> **Prompt**: Produce a verbatim copy of the data below that contains no pictures.
Content starts
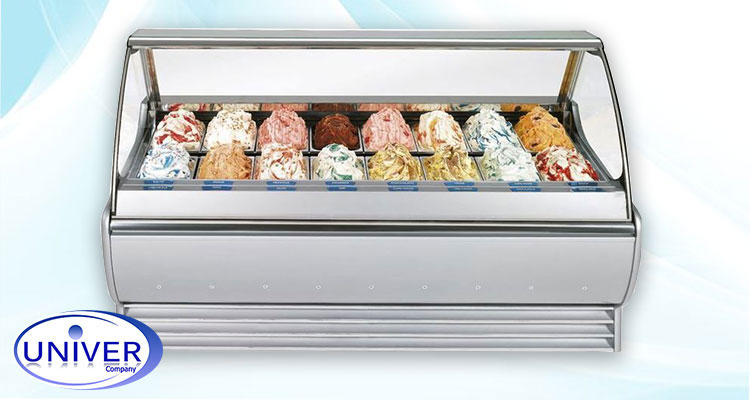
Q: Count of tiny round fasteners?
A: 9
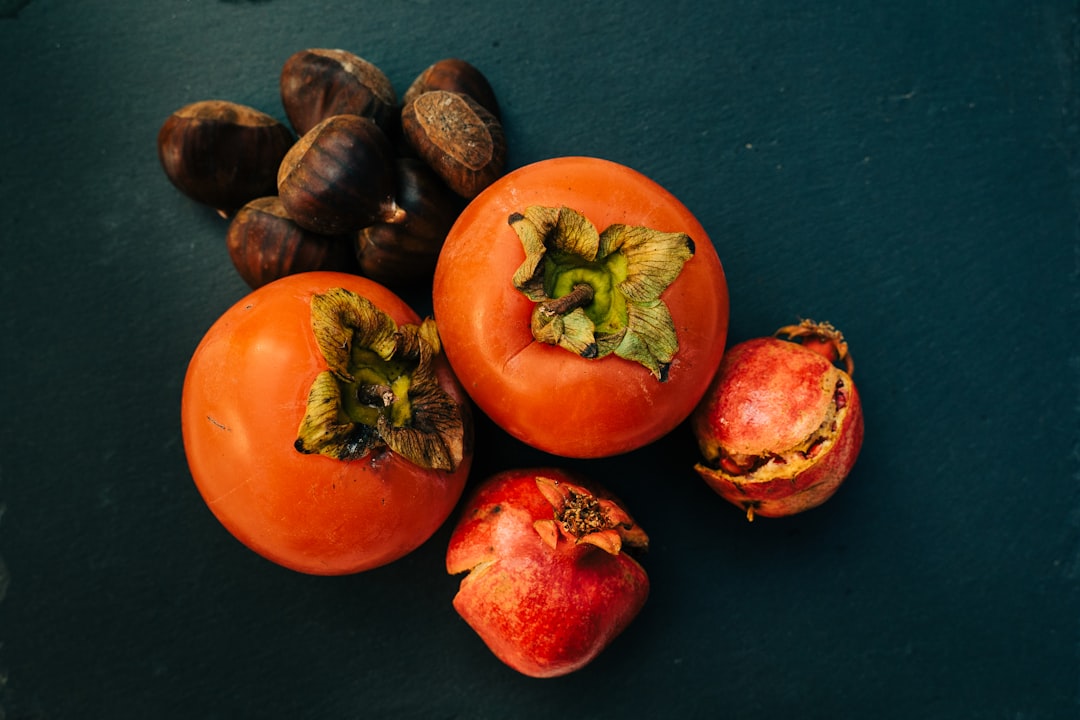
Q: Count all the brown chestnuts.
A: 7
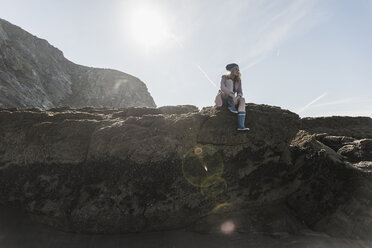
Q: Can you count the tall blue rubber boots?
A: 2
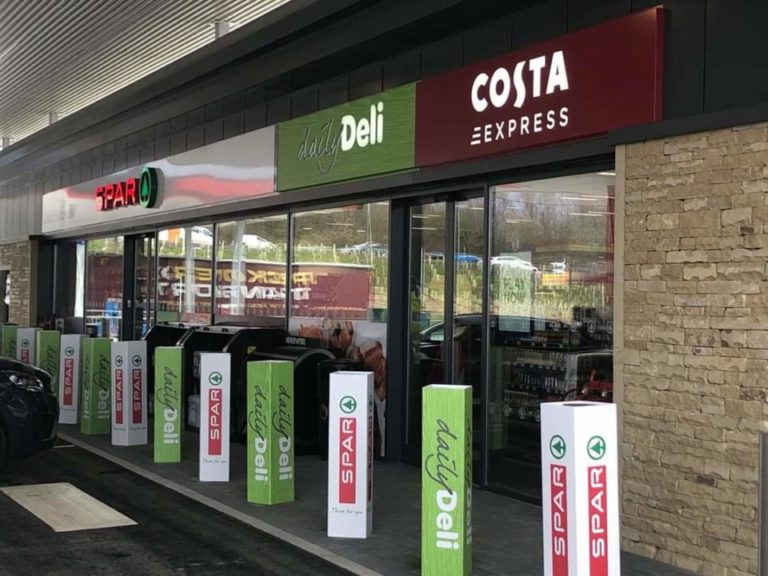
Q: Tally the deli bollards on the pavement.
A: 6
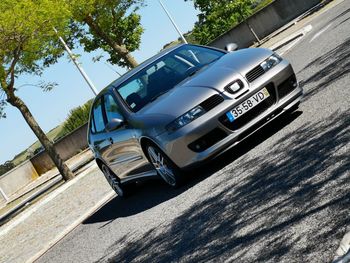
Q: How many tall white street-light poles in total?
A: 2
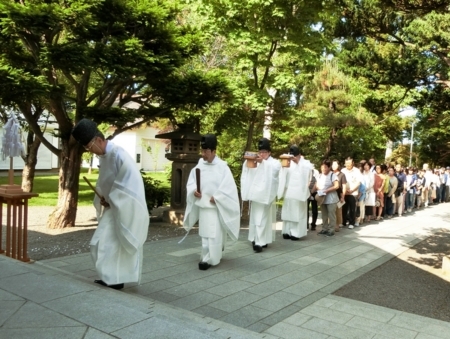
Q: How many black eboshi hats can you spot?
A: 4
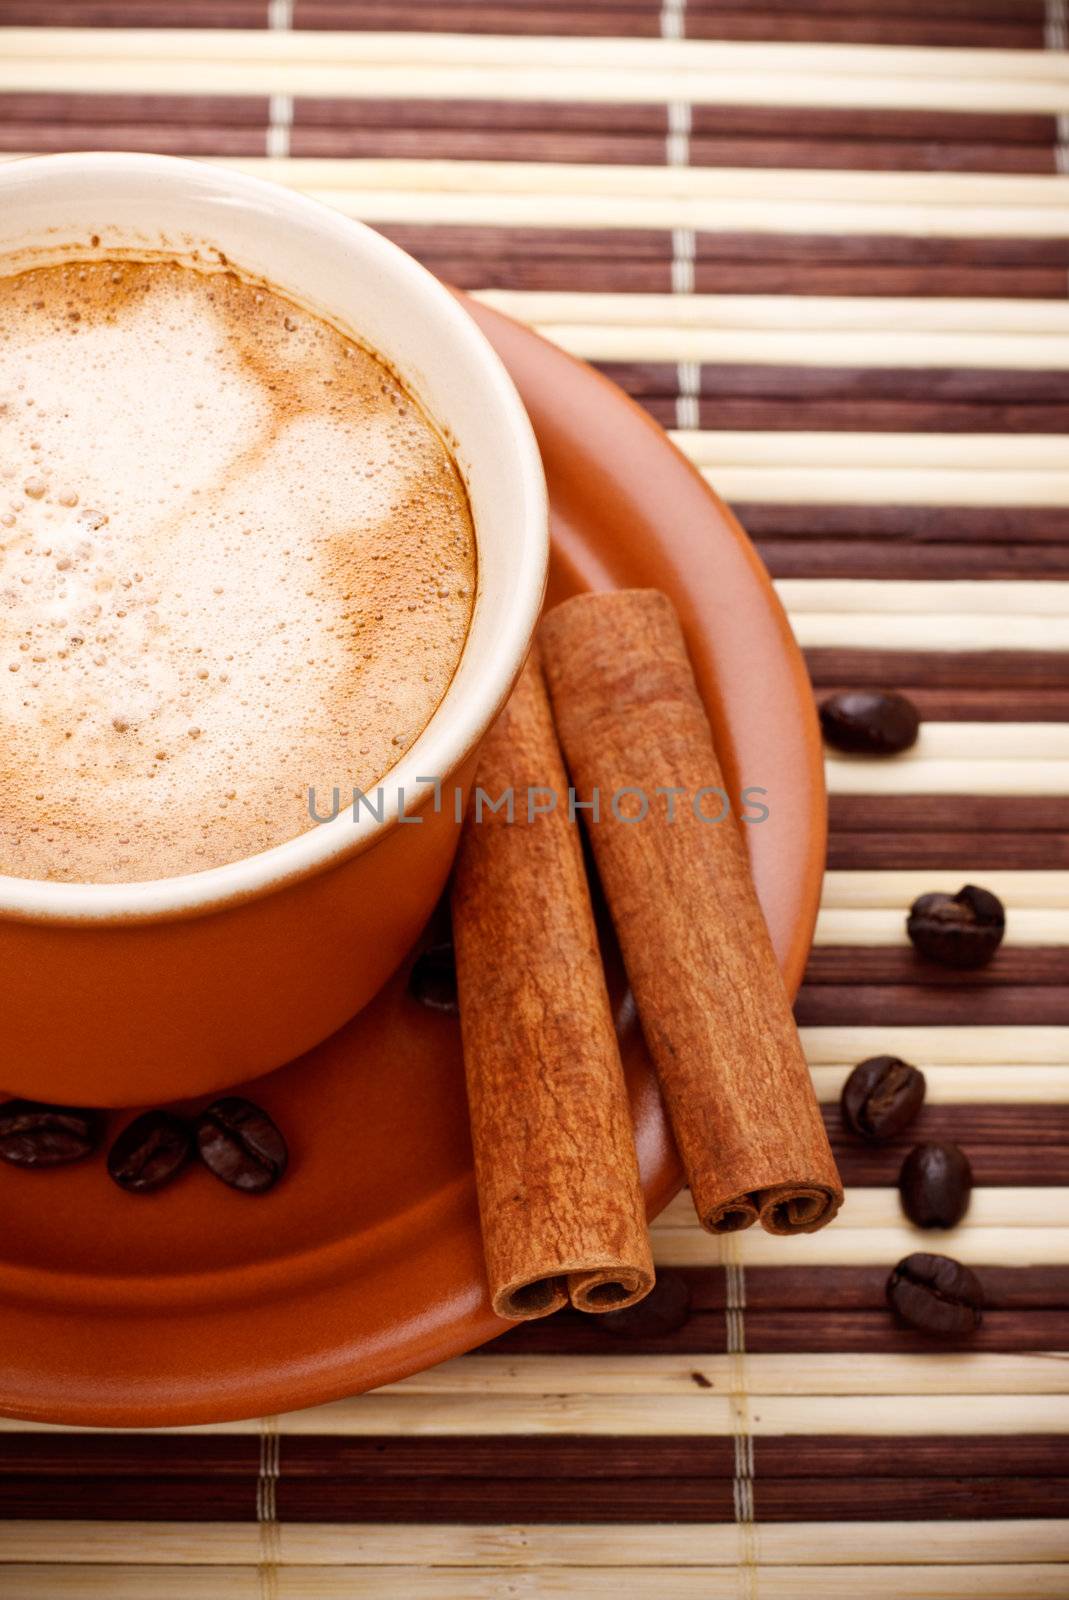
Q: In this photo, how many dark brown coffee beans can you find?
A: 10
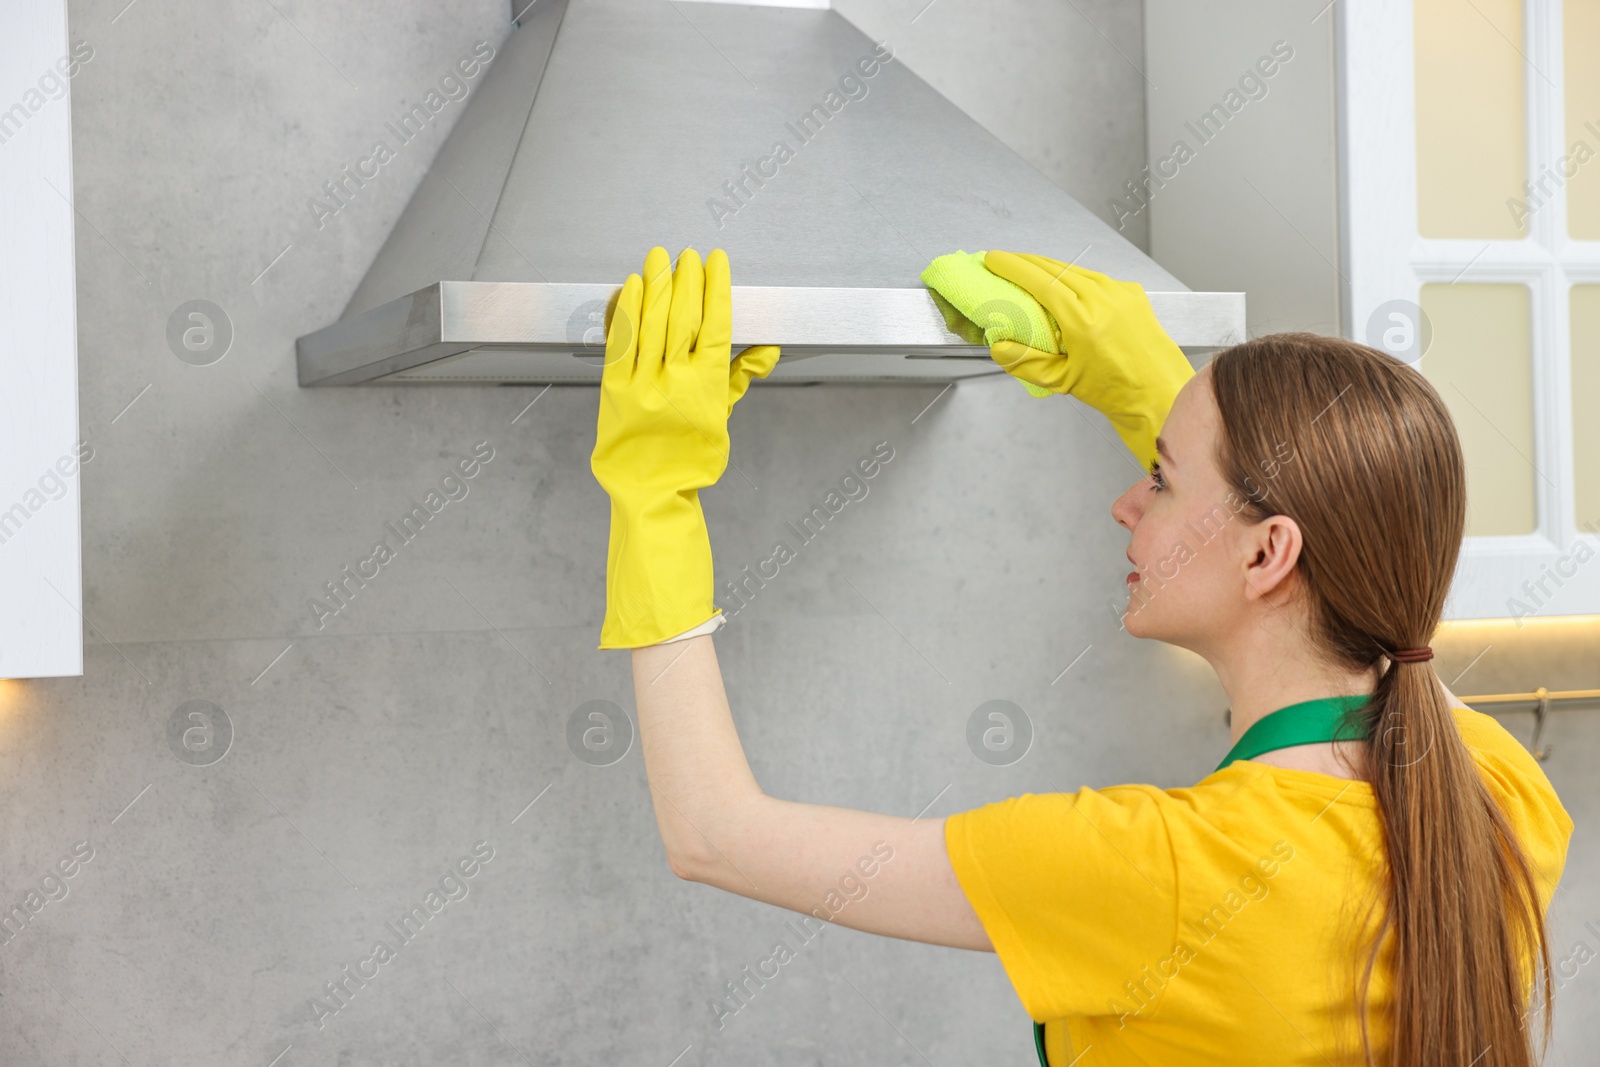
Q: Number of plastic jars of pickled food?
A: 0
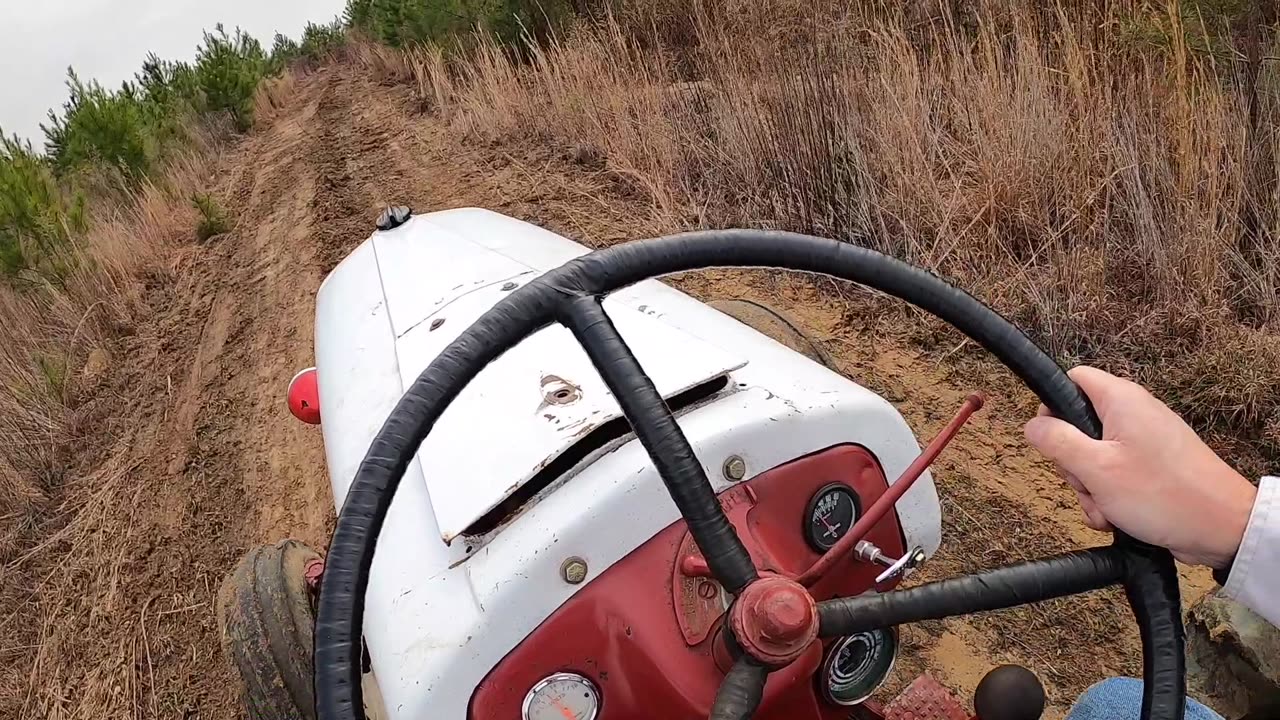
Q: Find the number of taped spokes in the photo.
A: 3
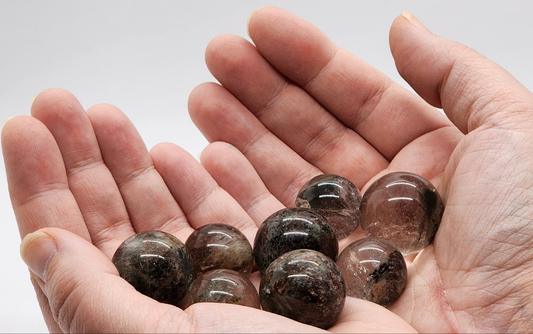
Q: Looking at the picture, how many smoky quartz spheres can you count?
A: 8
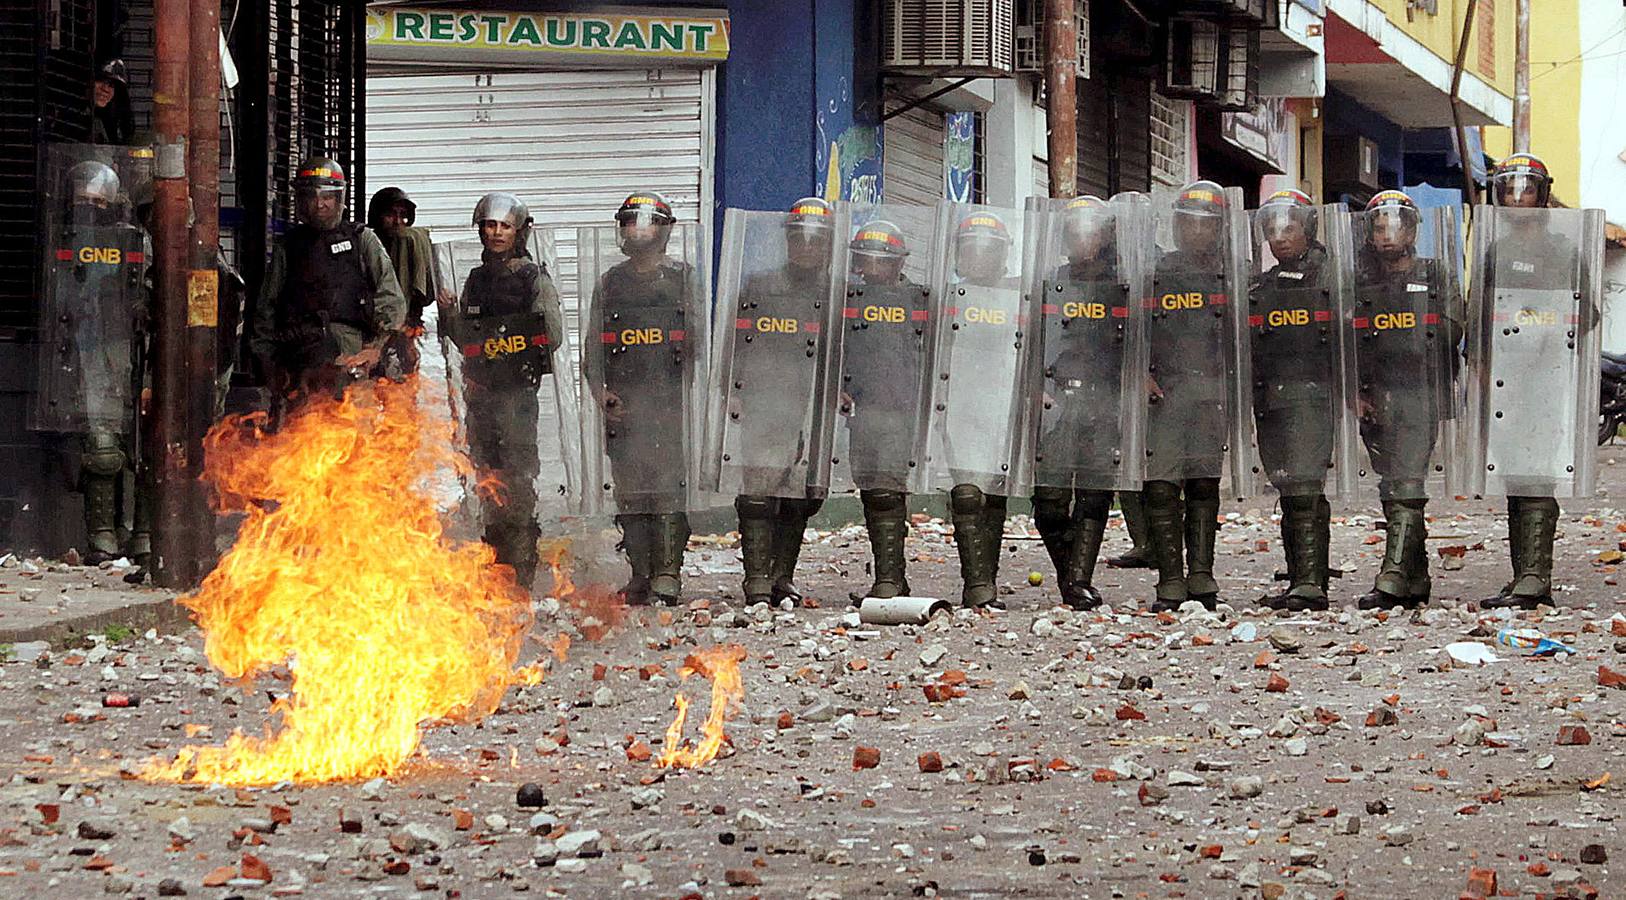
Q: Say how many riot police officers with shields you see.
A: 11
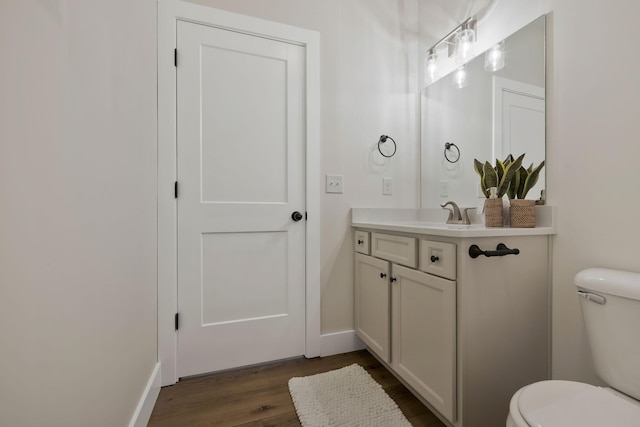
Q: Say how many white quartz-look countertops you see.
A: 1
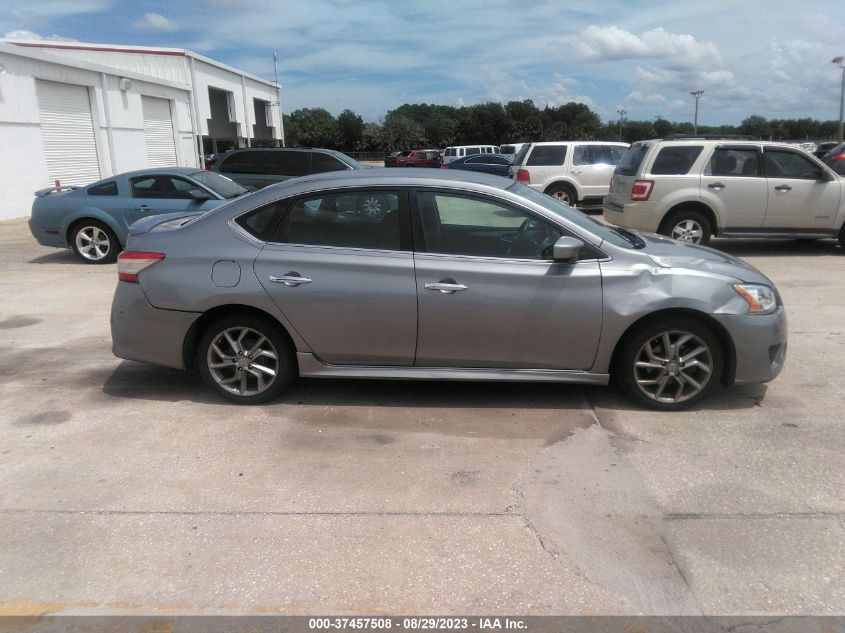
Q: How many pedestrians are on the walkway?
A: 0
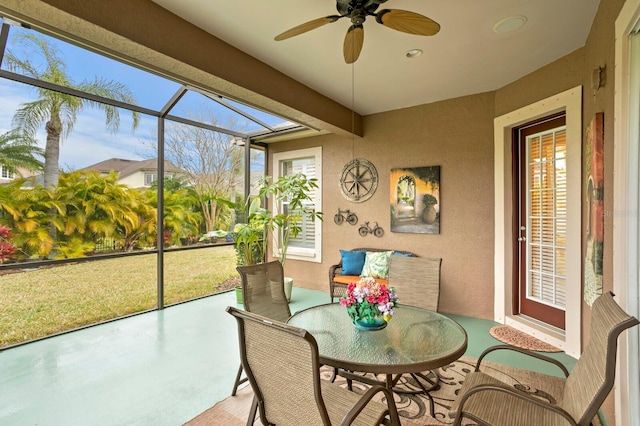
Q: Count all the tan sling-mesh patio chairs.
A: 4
Content ends
> **The completed task**:
Q: Count of tiny round fasteners?
A: 9
Q: Count all the brown chestnuts.
A: 7
Q: Can you count the tall blue rubber boots?
A: 2
Q: Tally the deli bollards on the pavement.
A: 6
Q: How many tall white street-light poles in total?
A: 2
Q: How many black eboshi hats can you spot?
A: 4
Q: In this photo, how many dark brown coffee beans can you find?
A: 10
Q: Number of plastic jars of pickled food?
A: 0
Q: Find the number of taped spokes in the photo.
A: 3
Q: Looking at the picture, how many smoky quartz spheres can you count?
A: 8
Q: Say how many riot police officers with shields you see.
A: 11
Q: Say how many white quartz-look countertops you see.
A: 1
Q: How many pedestrians are on the walkway?
A: 0
Q: Count all the tan sling-mesh patio chairs.
A: 4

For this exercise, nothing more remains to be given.